From: David Gibson <david@gibson.dropbear.id.au>
To: Laurent Vivier <lvivier@redhat.com>
Cc: passt-dev@passt.top
Subject: Re: [PATCH 6/7] flow: Compute epoll events inside flow_epoll_set()
Date: Sat, 27 Dec 2025 15:05:41 +1100 [thread overview]
Message-ID: <aU9bFauWMbIdSj3b@zatzit> (raw)
In-Reply-To: <20251219164518.930012-7-lvivier@redhat.com>
[-- Attachment #1: Type: text/plain, Size: 12084 bytes --]
On Fri, Dec 19, 2025 at 05:45:17PM +0100, Laurent Vivier wrote:
> Rather than having each caller compute the appropriate epoll events and
> pass them to flow_epoll_set(), move the event computation into
> flow_epoll_set() itself. The function already switches on epoll_type to
> determine other parameters, so computing events there is a natural fit.
I'm not sure about this. Yes, the switch already exists. But, adding
more protocol specific logic - and more access to the protocol
specific flow entrie from flow_epoll_set() seems like a layering
violation.
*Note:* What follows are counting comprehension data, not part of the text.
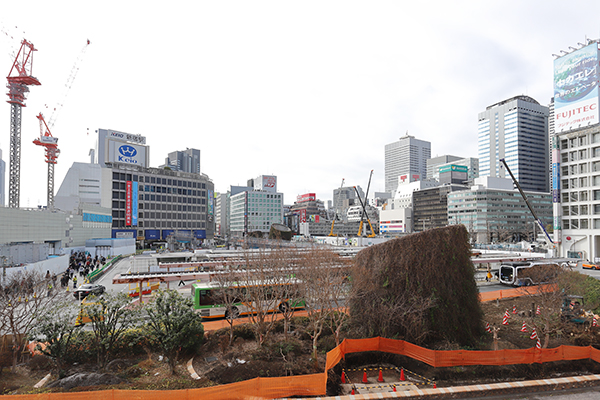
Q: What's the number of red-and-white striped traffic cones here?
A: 9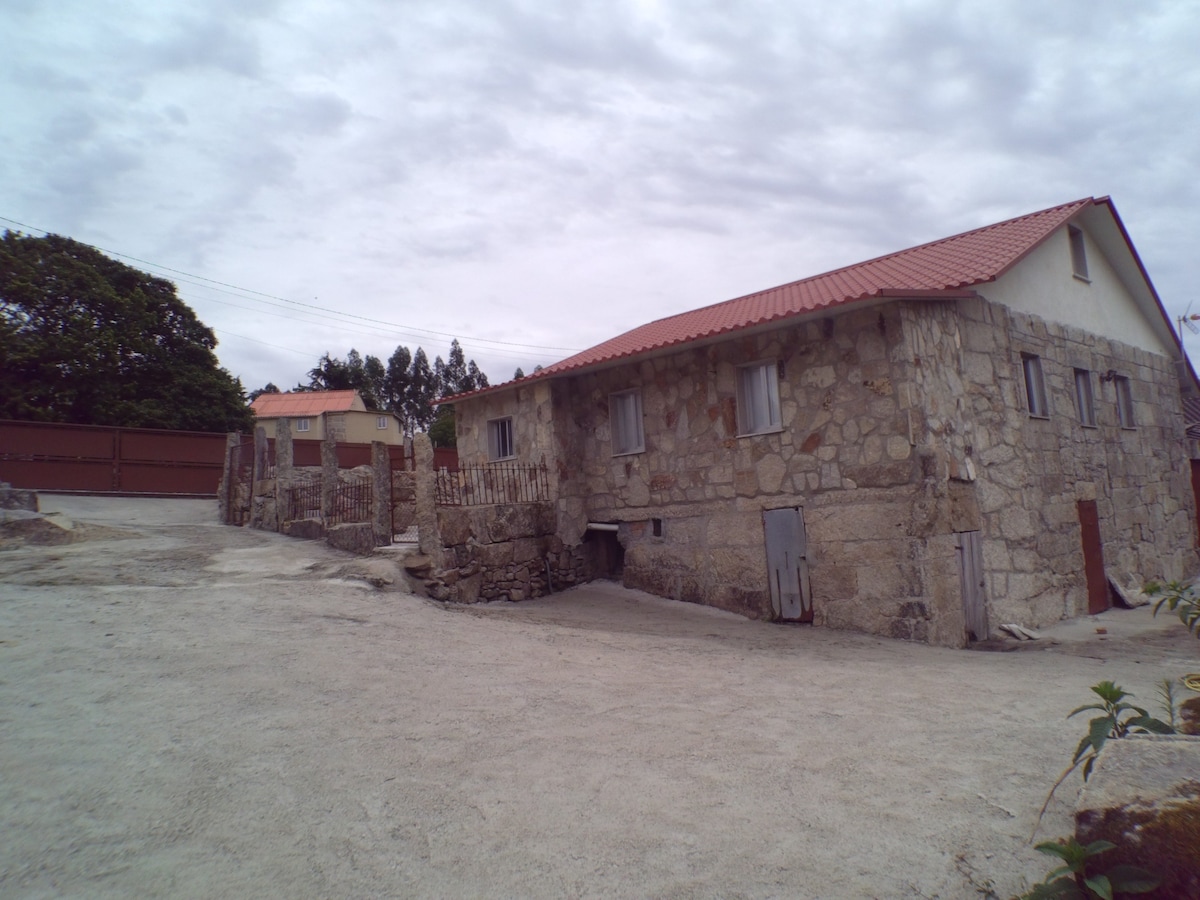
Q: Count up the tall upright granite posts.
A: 6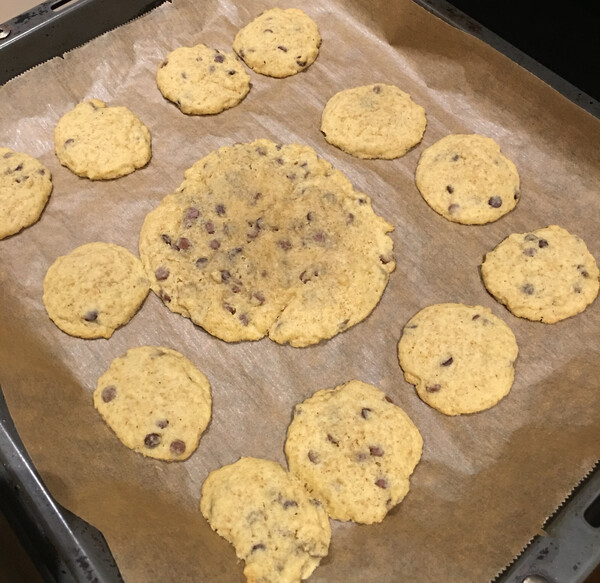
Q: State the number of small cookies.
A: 12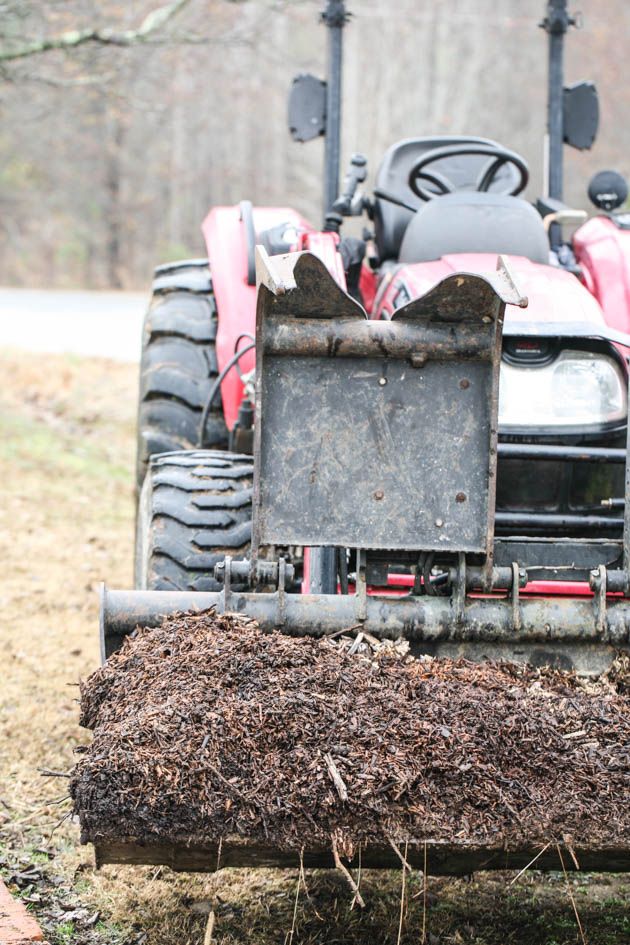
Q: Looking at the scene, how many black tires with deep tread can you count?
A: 2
I feel like it belongs better with the rest of the
protocol specific logic.
Maybe there's a sufficient advantage to putting it in flow_epollset()
to outweigh that, but it's not obvious to me from this commit message.
> Move tcp_conn_epoll_events() from tcp.c and tcp_splice_conn_epoll_events()
> from tcp_splice.c into flow.c where they can be called internally. For
> simpler cases (PING, UDP, TCP_TIMER), the events are constant values that
> are now set directly in the switch cases.
>
> This centralizes all epoll event logic in one place, making it easier to
> understand and maintain the relationship between flow types and their
> epoll configurations.
Yeah... I'm not convinced about this.
>
> Signed-off-by: Laurent Vivier <lvivier@redhat.com>
> ---
> flow.c | 86 +++++++++++++++++++++++++++++++++++++++++++++++++---
> flow.h | 2 +-
> icmp.c | 2 +-
> tcp.c | 43 ++------------------------
> tcp_splice.c | 35 ++-------------------
> udp_flow.c | 2 +-
> 6 files changed, 90 insertions(+), 80 deletions(-)
>
> diff --git a/flow.c b/flow.c
> index a3f75015a078..6b9ccca6ef50 100644
> --- a/flow.c
> +++ b/flow.c
> @@ -391,21 +391,77 @@ void flow_epollid_clear(struct flow_common *f)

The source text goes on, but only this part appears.